** DATA UNDER STUDY **
● ● ● ● ● ● ●

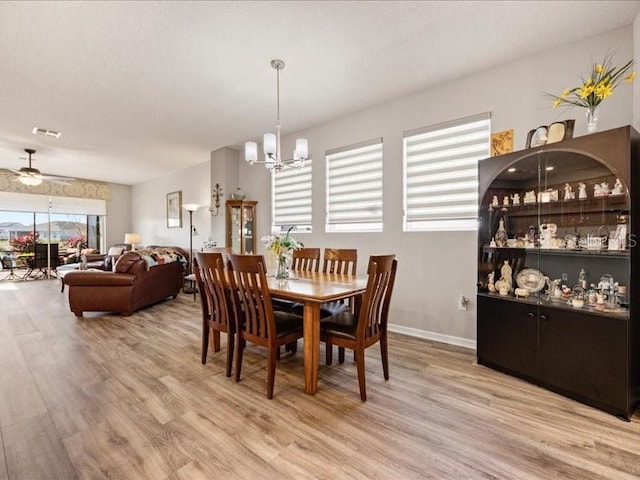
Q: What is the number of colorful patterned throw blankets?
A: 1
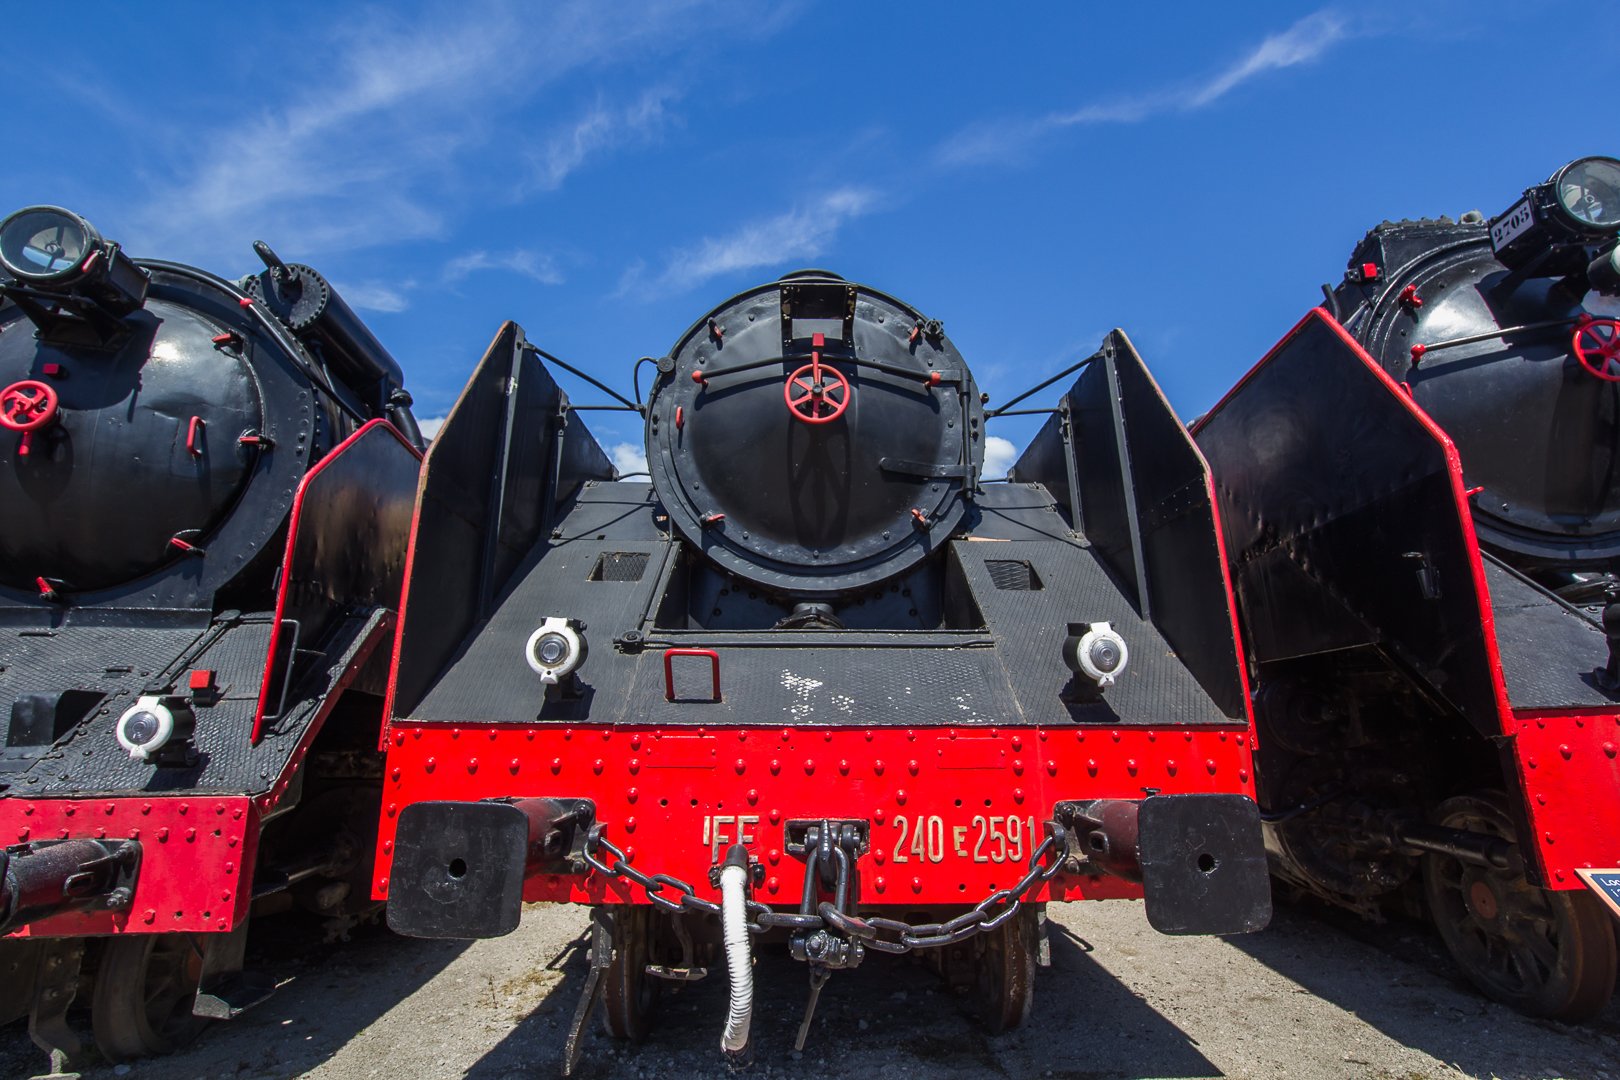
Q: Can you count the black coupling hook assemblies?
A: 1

● ● ● ● ● ● ●

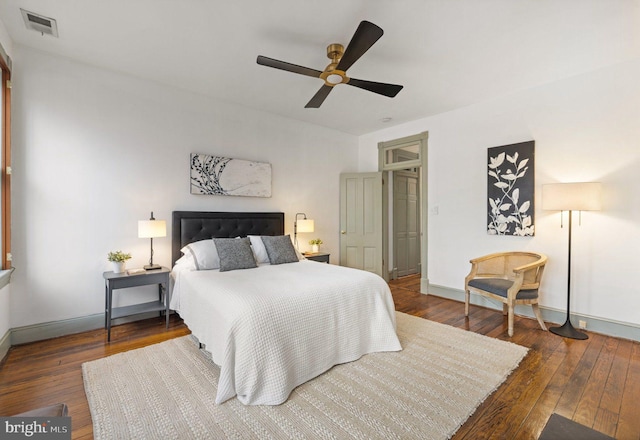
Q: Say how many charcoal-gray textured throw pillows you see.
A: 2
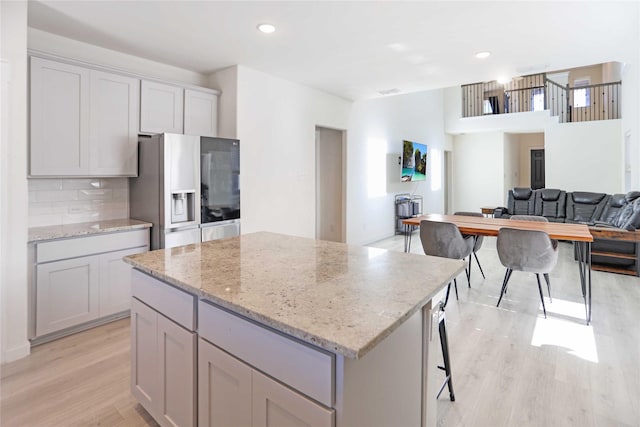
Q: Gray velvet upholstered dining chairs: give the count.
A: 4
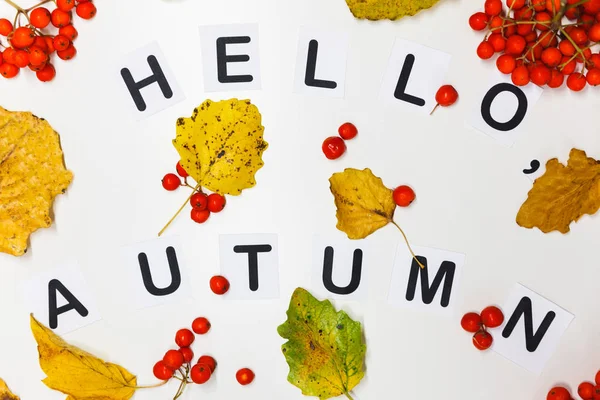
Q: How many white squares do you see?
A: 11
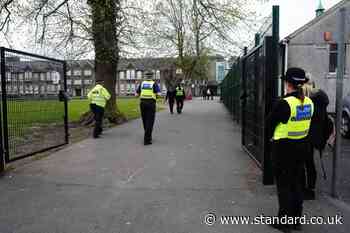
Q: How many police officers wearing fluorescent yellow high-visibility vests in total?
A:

● ● ● ● ● ● ●

** WORK TO COMPLETE **
A copy of each line above that holds the word "many" is the expected answer.

** COMPLETED EXERCISE **
Q: Say how many charcoal-gray textured throw pillows you see.
Q: How many white squares do you see?
Q: How many police officers wearing fluorescent yellow high-visibility vests in total?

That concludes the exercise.